齐谨正看得出神,被楚翌文一说打散了好心情,蹙眉不快。

他对叶蓉可没有半点兴趣,只不过是皇上、太后的一厢情愿罢了。

既无兴趣,他便不会娶她,更不会关系她的任何事。

“你不说本世子还不知这事。”

齐谨只是回头看了一眼树下的楚翌文,又懒洋洋地侧眸看向窦明旖那边,“本世子只是发现了好玩的小猫儿,很有意思。”

看似窝在怀里极为的温顺,却不时伸出利爪挠你几爪子,这可比其他女人有意思多了。

况且窦明旖的这一面,仅在他眼前出现过,他不允许被其他男子窥视到她的独特,因为这是他的。

无论是一颦一笑,聪颖心巧,娇柔却不软弱,还是内里强大外表柔弱的不同。

那副淡然之下,别样的春色。

这是窦明旖,也是他一个人的。

楚翌文见齐谨似想到什么好笑的事情,竟发自内心的笑了。

那笑无比的纯真,这么多年来他是第一次见他抛开世事轻松一笑,一时间心底有些五味杂陈。

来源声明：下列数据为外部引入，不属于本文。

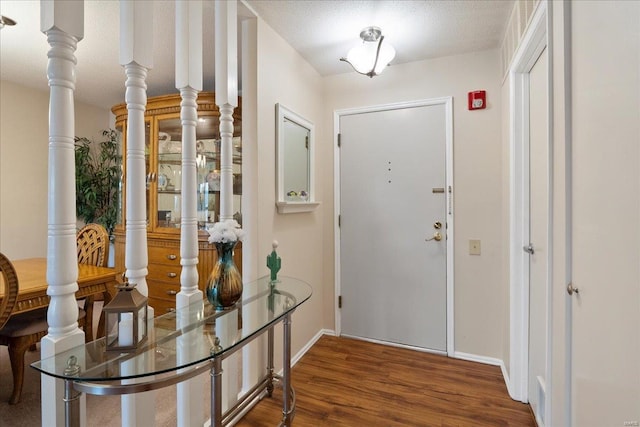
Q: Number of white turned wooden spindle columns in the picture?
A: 4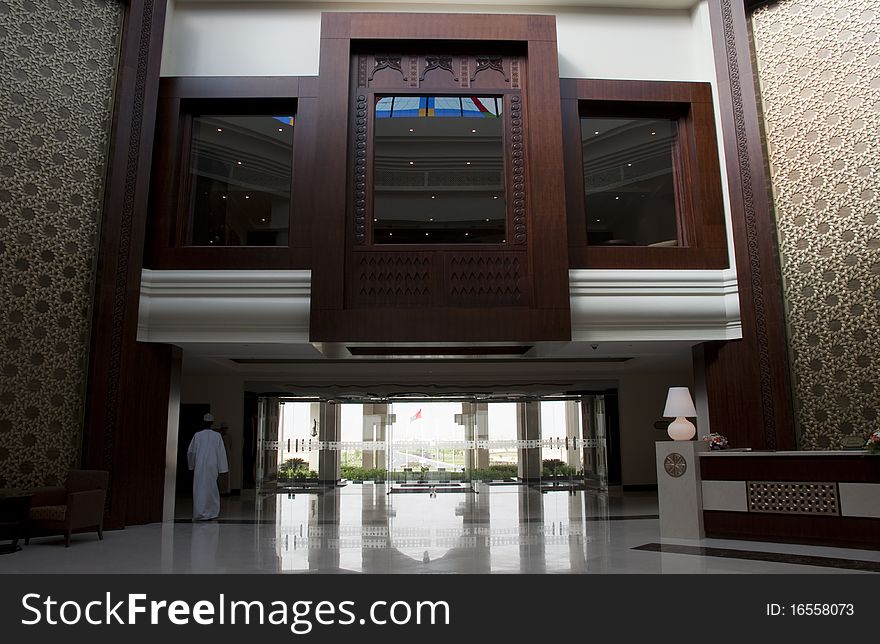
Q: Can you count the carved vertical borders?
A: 4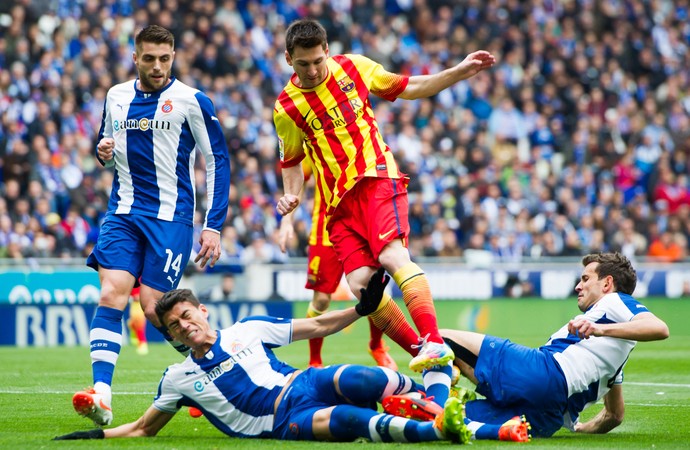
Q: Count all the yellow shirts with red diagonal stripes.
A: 2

这五味杂陈之后又多了些劝慰,他虽不知齐谨是因何而愉悦不已,可若是这世上有什么能叫他发自内心一笑的话,这便会成为他所珍贵之物。

至少他在这世间会存在无法割舍的情愫。

而非因顽疾视死如归。

楚翌文是不愿看到齐谨从来一副不管不顾自己病情的姿态,他想齐谨好好的活着。

无论是楚府还是宁王府,没有一个人愿意看着他死去。

齐谨早些年便自暴自弃,也舍了自己的命。

他看的比谁都透彻,知道自己无几年寿命,便丝毫不在意。

他早已接受自己只余下两年的身子,而后从这世上这么走一遭便离开。

楚翌文记得很久之前他很愤怒地与齐谨争执,说:“你要相信,这世间一定能找到法子解了你的毒的。”

“子初。”

齐谨头一遭的喊了楚翌文的字,他眼中只有感叹却没有失望:“我已找了这么多年,却仍然无一人可解了这毒。不过是一死,人早晚会有一死,如此能在世上活了二十年,只要能成就我的心愿,我没有遗憾了。”

楚翌文此刻很想问他,你的心愿成就了吗?

这个问题他根本无需再问齐谨,当楚翌文稍稍抬起头望见齐谨眼中的柔软时,他心里已明白齐谨的心里一定存在还未了结的心愿。